E clamorosamente, in Friuli, Zaniolo, è tornato finalmente ad essere un calciatore entusiasmante e decisivo, quando ormai quasi nessuno se lo aspettava. Da "equivoco tattico" con Palladino a perno del gioco di Runjaic. Il tecnico tedesco adesso lo schiera proprio lì, libero di svariare dietro a una punta fisica come Davis. In stagione ha già segnato 6 reti e collezionato 6 assist tra Serie A e Coppa Italia, ma soprattutto ha trovato un qualcosa di più: la serenità e la fiducia in sé stesso. A 26 anni, nel pieno della sua maturità calcistica, dopo gravi infortuni e diverse stagioni piuttosto complicate, forse ha trovato finalmente la sua oasi felice. Le motivazioni? Si può supporre sempre un diverso feeling con compagni e, soprattutto allenatore, ma anche una nuova consapevolezza di come reinventarsi in campo. Non più un “io contro il mondo”, ma una seconda punta che vive tra le linee, attira raddoppi e libera spazio per il centravanti, fattore che stimola enormemente in questa stagione il compagno di reparto Keinan Davis. Da metter in evidenza, però, anche il fattore-pressione e ambiente.

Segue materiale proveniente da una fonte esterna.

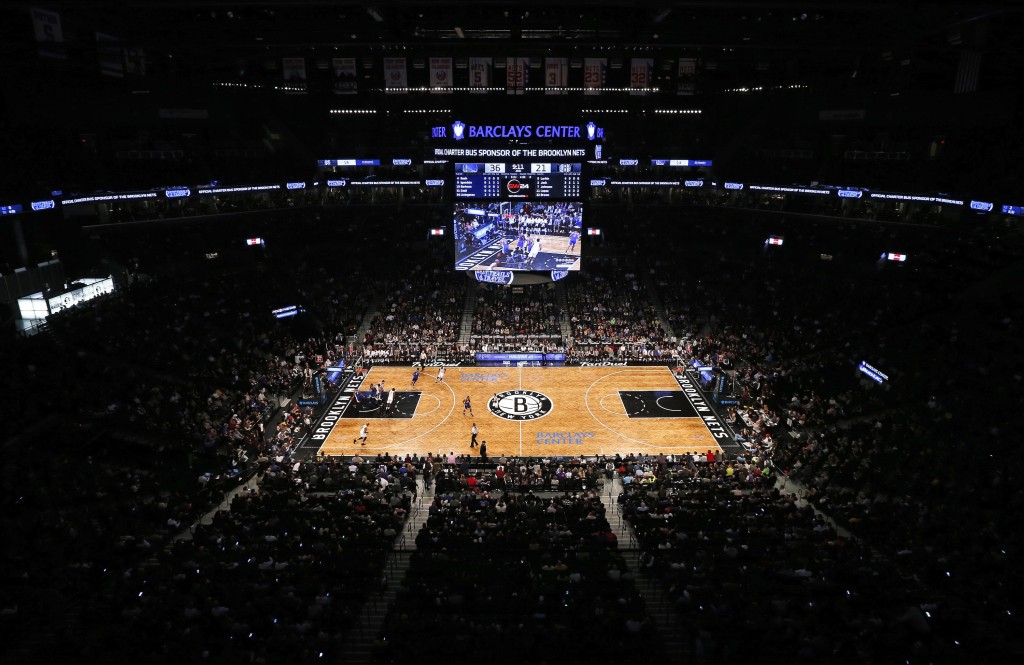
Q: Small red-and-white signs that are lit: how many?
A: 5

Vero, Firenze non è Roma, ma sicuramente anche i fiorentini sanno farsi sentire, ed anche bene, ed un giocatore ancora mentalmente non compattissimo potrebbe accusare una piazza come quella gigliata (per non parlare di quella romana). Fatto sta, che anche stasera Zaniolo ha messo in campo una prestazione più che convincente contro il Milan (smerciando anche assist), con i friulani che sono usciti corsari da San Siro. E forse, finalmente, il giocatore in cerca di eterna rivalsa alla fine l'ha trovata. Purtroppo non a Firenze.